Work instructions
Count the lines below that contain "this". Give only the number.

The data
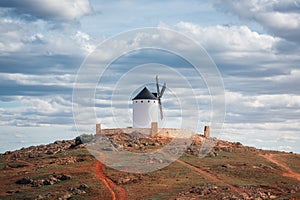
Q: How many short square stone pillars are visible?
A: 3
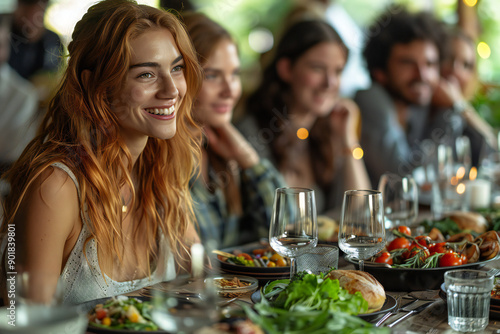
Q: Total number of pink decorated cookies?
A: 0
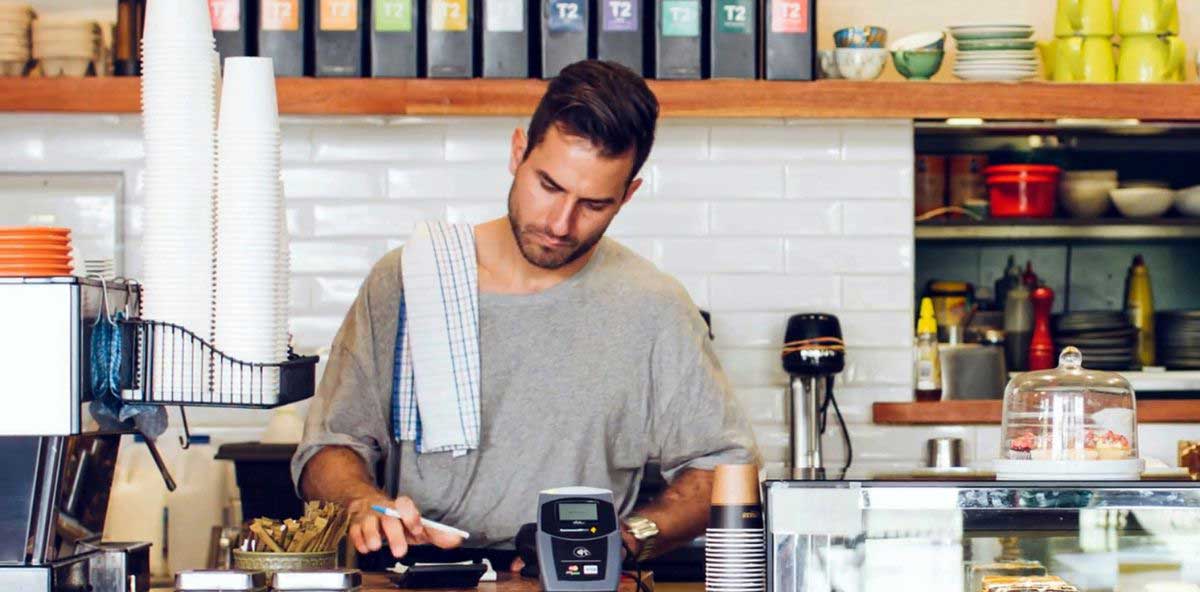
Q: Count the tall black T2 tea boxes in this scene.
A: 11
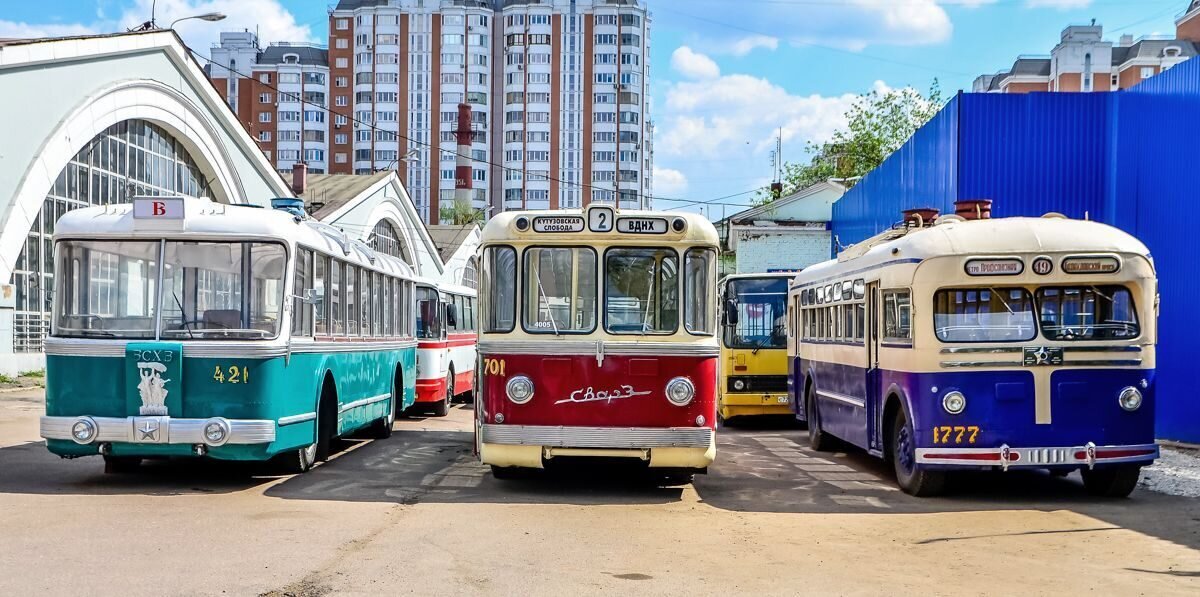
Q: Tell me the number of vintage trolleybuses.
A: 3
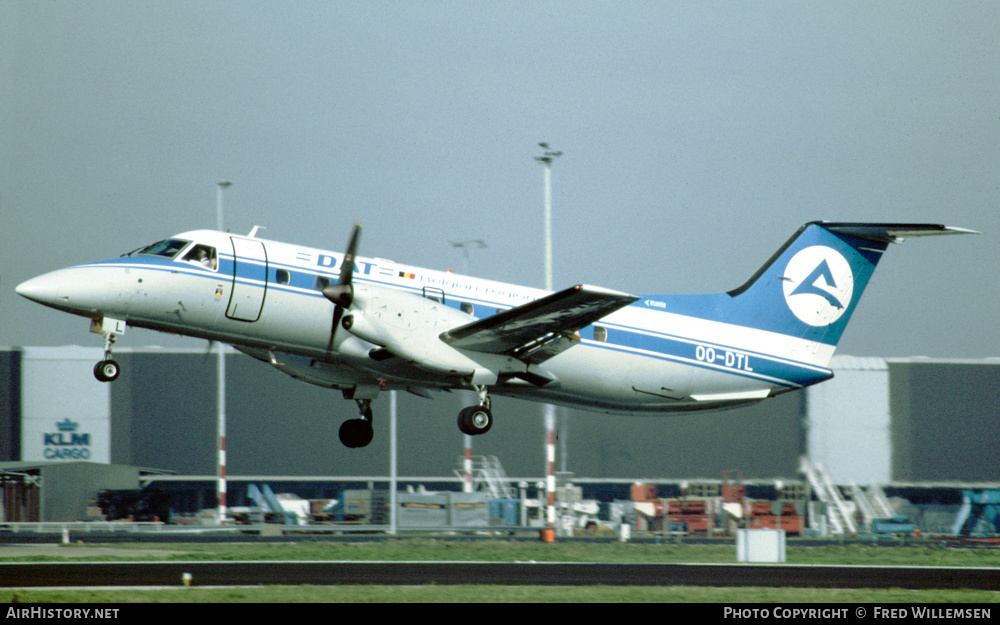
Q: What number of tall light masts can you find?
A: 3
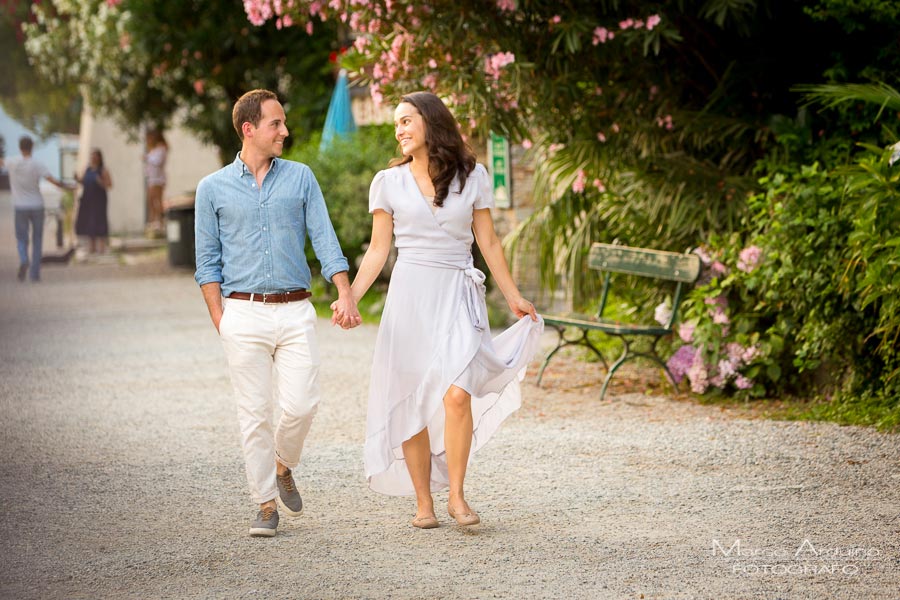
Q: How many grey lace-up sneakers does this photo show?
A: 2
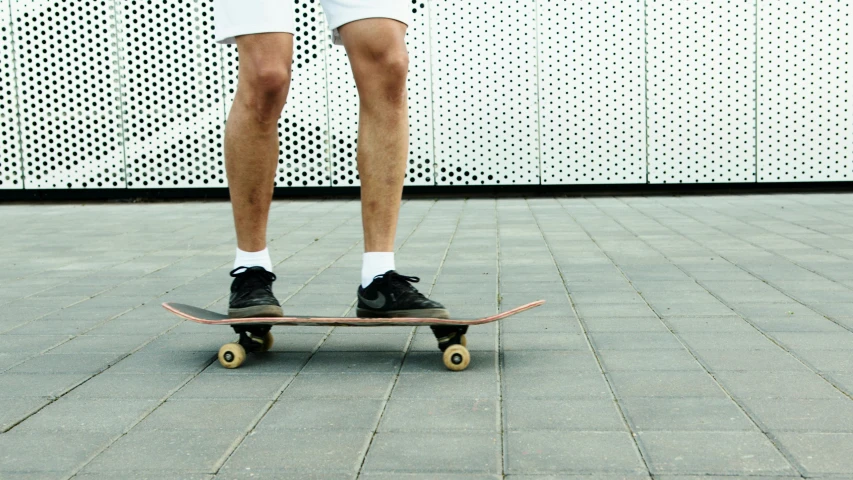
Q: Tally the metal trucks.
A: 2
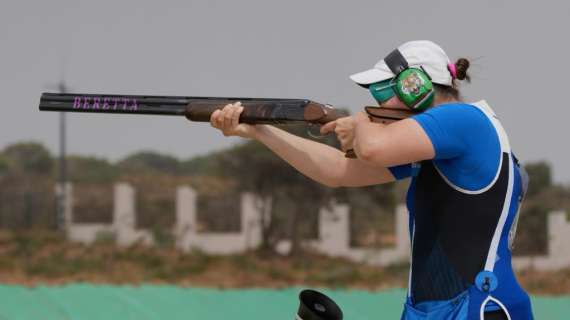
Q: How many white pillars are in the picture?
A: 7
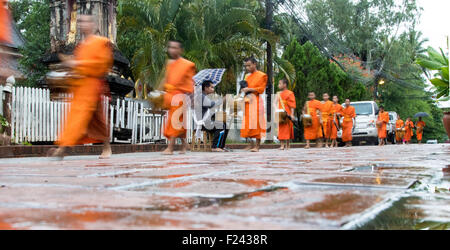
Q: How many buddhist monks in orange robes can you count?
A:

==

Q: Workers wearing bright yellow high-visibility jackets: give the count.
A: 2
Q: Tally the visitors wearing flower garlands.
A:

The completed task
2